Background Jobs in Node.js: Queues, Workers, and Failure Recovery
A complete guide to background job processing in Node.js — BullMQ, job queues, worker processes, priority queues, rate limiting, and the failure recovery patterns that matter in production.

James Ross Jr.
Strategic Systems Architect & Enterprise Software Developer
Every production application eventually needs to do work outside of the request-response cycle. Email sending, PDF generation, image processing, webhook delivery, data imports, report generation — these are all things you should not block a user's request waiting for. Background jobs are how you handle them.
The challenge is not adding a job queue — it is building one that behaves correctly when things go wrong: workers crash, jobs fail, the database is temporarily unavailable, or the queue gets backed up. This guide covers the patterns that handle those situations correctly.

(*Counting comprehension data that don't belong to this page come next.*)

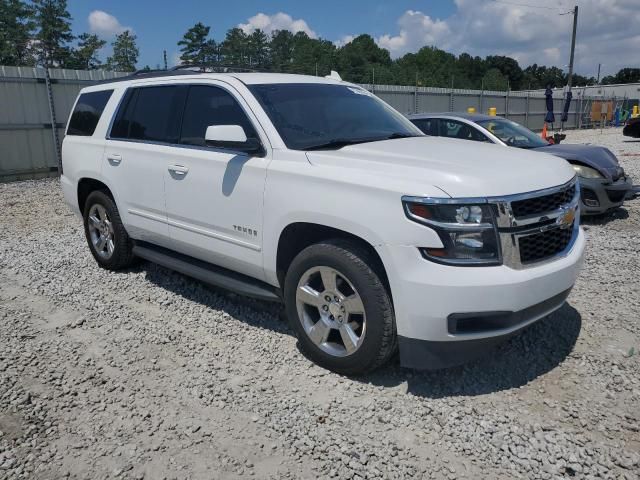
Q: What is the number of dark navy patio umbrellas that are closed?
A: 2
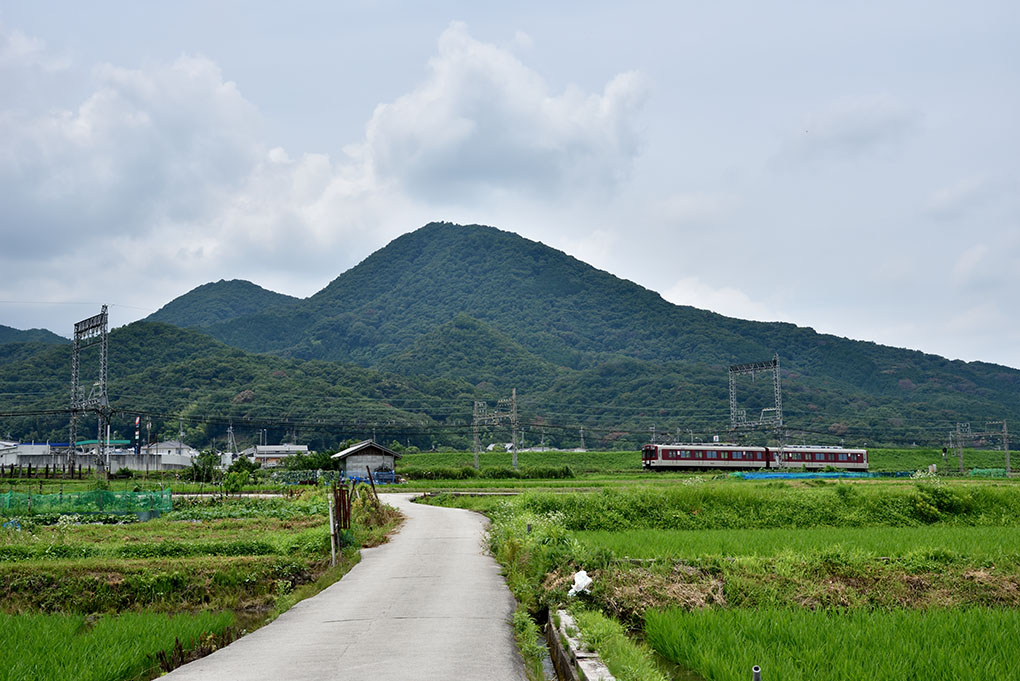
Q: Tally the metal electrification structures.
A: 4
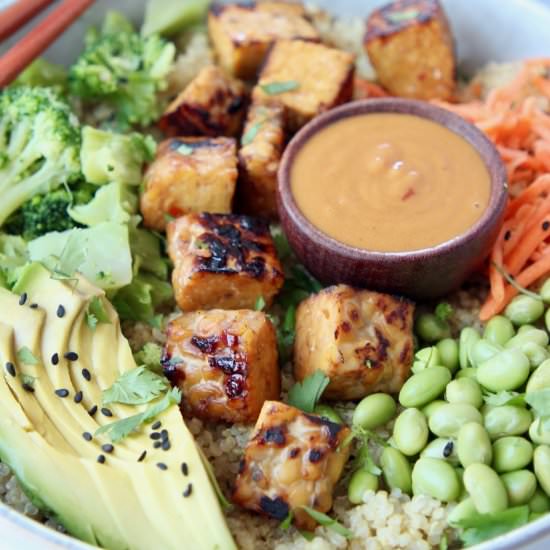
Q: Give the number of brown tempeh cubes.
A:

Why Queues, Not Just setTimeout
The temptation is to offload work with setTimeout or setImmediate. This breaks in several ways:
- Process restarts lose all in-flight work
- No visibility into job status or failures
- No retry logic for transient failures
- No rate limiting for external API calls
- No concurrency control for resource-intensive operations
A proper job queue stores jobs durably, tracks their state, provides retry logic, and gives you visibility into what is happening.
BullMQ: The Standard Choice
BullMQ (backed by Redis) is my default for Node.js job queues. It is mature, TypeScript-first, and handles the edge cases correctly.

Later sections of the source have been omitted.